The impact of fear is instant: when people with liberal attitudes experienced physical threat, during a study, their political and social attitudes became more conservative, temporarily. Conservative politicians and electioneering exploit this, aiming to raise voters’ fears of immigration by comparing immigrants to germs, for example, which targets our deep, biologically evolved motivations to avoid contamination and disease. In one study, during an H1N1 flu epidemic, researchers reminded people of the dangers of the flu virus and then asked them their attitudes towards immigration, after which they were asked whether they had been vaccinated against flu yet. Those who hadn’t received their anti-flu shot were more likely to be anti-immigration than the ones who felt less threatened.

But in a follow-up study, the researchers offered people a squirt of hand sanitiser straight after the flu warning. The immigration bias went away. Making people feel safe changes their voting decision to more liberal. When researchers asked people to imagine themselves completely invulnerable to any harm, Republican voters became significantly more liberal in social attitudes to issues like abortion and immigration. Reason is suffused with emotion.

The social implications of most decisions are also important factors in decision making. In very partisan situations, people who disobey the social norm by voting against the group majority risk ostracism. In such cases, therefore, it may be more rational for the individual to go against the evidence because we are motivated more by social cohesion and maintaining support networks than being objectively right.

The social situation in which we find ourselves has an important bearing on the decisions we make (Credit: Getty Images)
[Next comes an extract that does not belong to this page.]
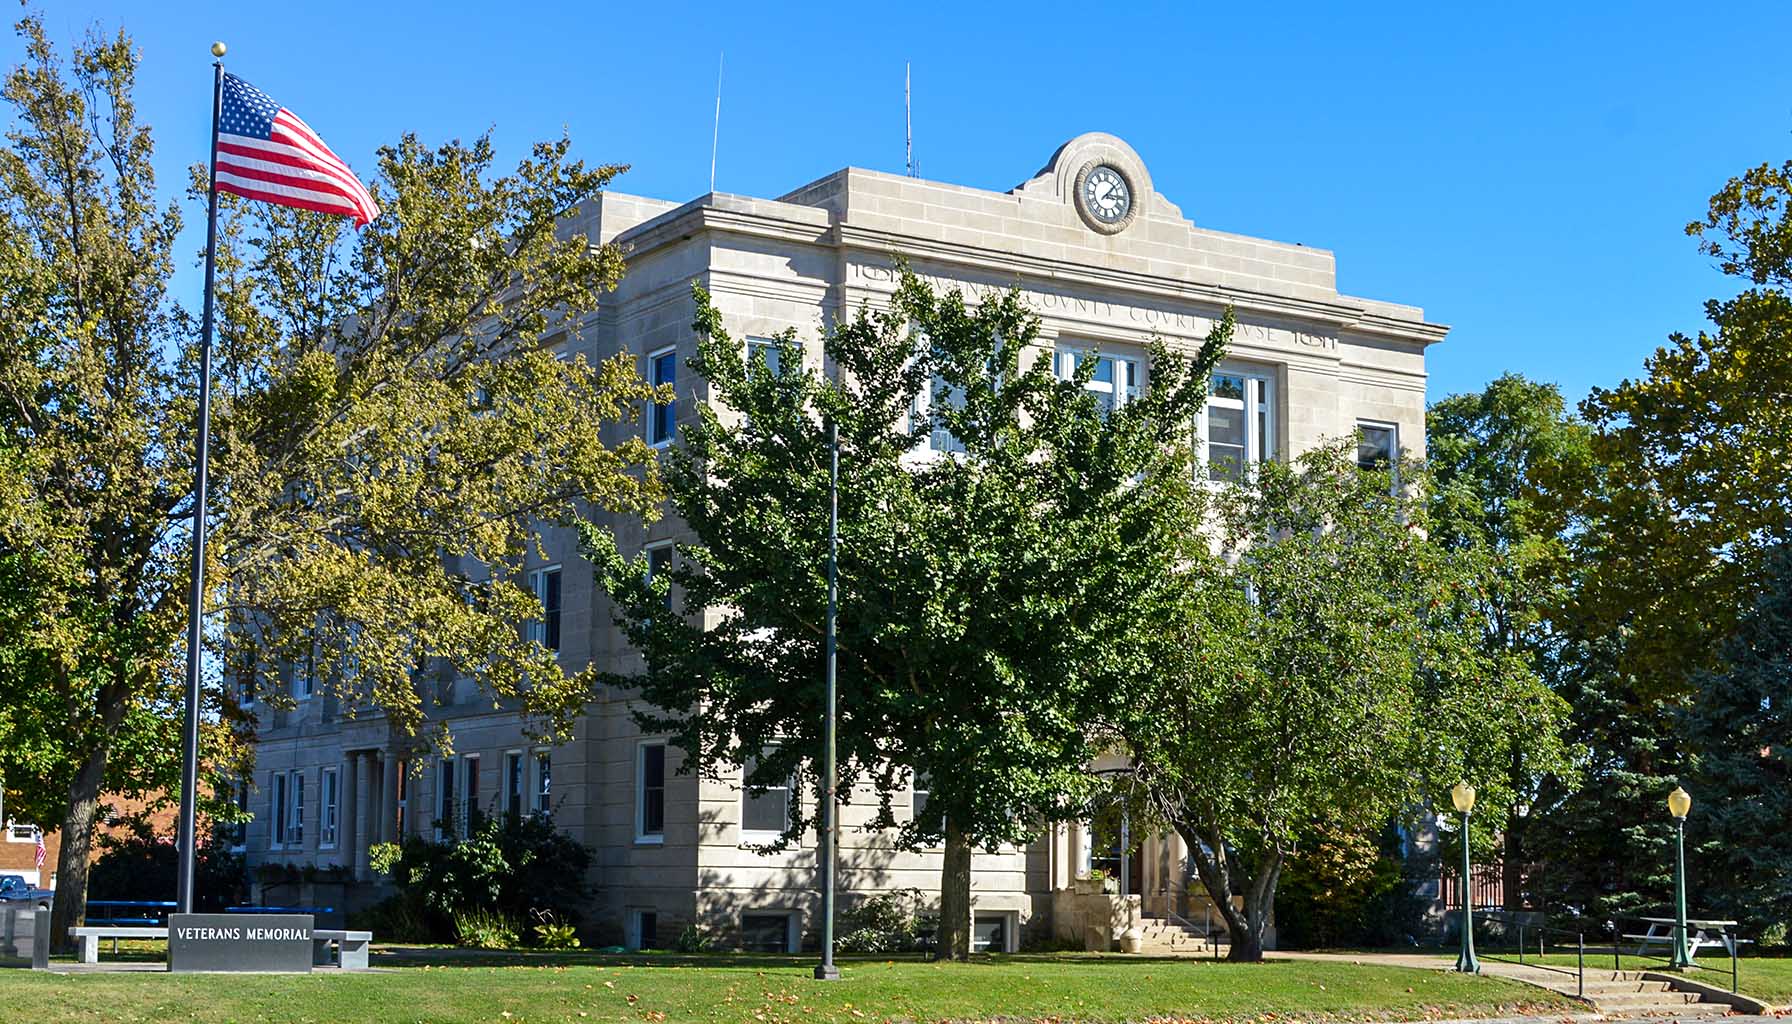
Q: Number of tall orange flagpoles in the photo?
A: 0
The social situation in which we find ourselves has an important bearing on the decisions we make (Credit: Getty Images)

Whatever your political persuasion, the Covid-19 virus will not discriminate as it seeks more lungs to infect. But, because contagion is inherently social, it may well turn out that those populations who continue to socialise undeterred might end up experiencing worse epidemics. In other words, your voting record may well influence your fate.

Needless to say, these overall trends linking political leanings and attitudes towards coronavirus are not the whole story. Rand Paul, junior Senator from Kentucky, for example, has been volunteering in a hospital to help patients during the crisis, including those with coronavirus, after he had the disease himself.

And there are signs things are changing. As Republicans get exposed to people they know affected by the virus, they are taking the threat more seriously – something known as the “reality constraint”. “People’s motivations for partisanship start to get outweighed by the value of being accurate and being healthy for themselves and their family,” says van Bavel.

The most recent poll shows that over 95% of Democrats support social distancing measures, and a large majority of of Republicans do too – over 80% – so the gap is narrowing. Perhaps, then, it is unsurprising that Trump’s approval rating has declined over the same time that approval ratings have risen for state governors who have shown leadership in responding to the virus.